Repository files navigation

Data Stack

A collection of services to index, store, and transform data related to Synthetix smart contracts. A summary of each service is provided below. If you would like more information about running each of these services, visit the README in the respective directory.

Services

Data Stack Diagram

At a high level, the data stack contains a set of services to listen to onchain events, store that event data in a Postgres database, then transform and aggregate that data into a format that is useful for analytics.

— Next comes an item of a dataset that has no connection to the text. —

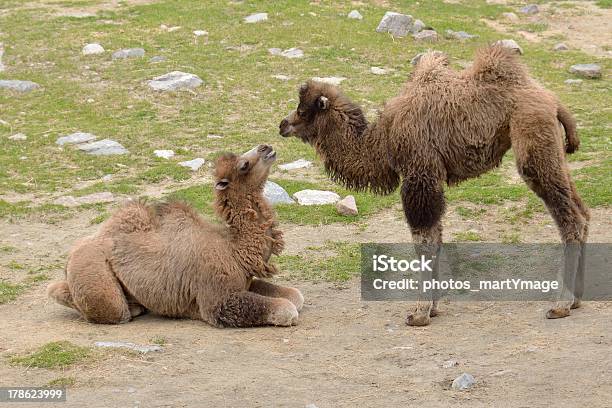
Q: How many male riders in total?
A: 0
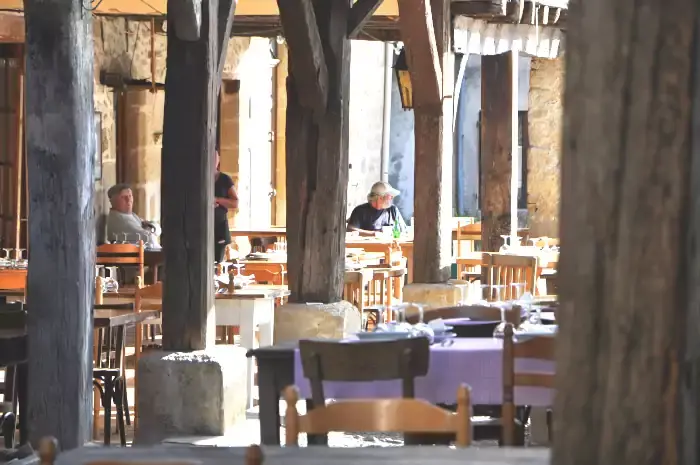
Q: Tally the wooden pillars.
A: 6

Read more about each service:

  • Database - A Postgres database used to store raw and transformed data.
  • Indexers - Blockchain indexers using Subsquid archives to index Synthetix smart contracts. These indexers are used to populate a Postgres database with raw event log data.
  • Extractors - Scripts that extract blockchain data using eth_call RPC calls and cryo. Data is stored in the a parquet-data directory, and will be imported into the Postgres database using the Transformers service.
  • Transformers - Services that transform raw event log data into a format that is more useful for querying. These services are used to populate a Postgres database with transformed data using dbt.

Usage

Configuration

The services are all managed using docker compose. Review the docker-compose.yml file to view the services that will run on startup. Some of these services require configuration through environment variables, which should be copied and populated in a .env file. In the root directory use these to configure your environment:

  • NETWORK_X_RPC: The RPC endpoint for a specified network. Replace X with the network id (ex. 1 for Ethereum mainnet, 10 for Optimism mainnet).
  • PG_PASSWORD: The password for the admin user of the Postgres database.
  • READONLY_PASSWORD: The password for a configured read-only user, used for dashboards. Change this password and run make reset-pw to update the user's password.
  • DB_PORT: The port that will be used to expose the Postgres database. If left blank, the database will only be exposed to the docker network.

Start Indexers

Once you have configured your environment, run docker compose up -d --build to build and run the services in detached mode. By default, the service will start a Postgres database, indexers for each network, and an instance of Airflow. Each indexer will write data to a database corresponding with the network name (ex. base_mainnet). You can view the logs for each service using docker compose logs -f <service-name>.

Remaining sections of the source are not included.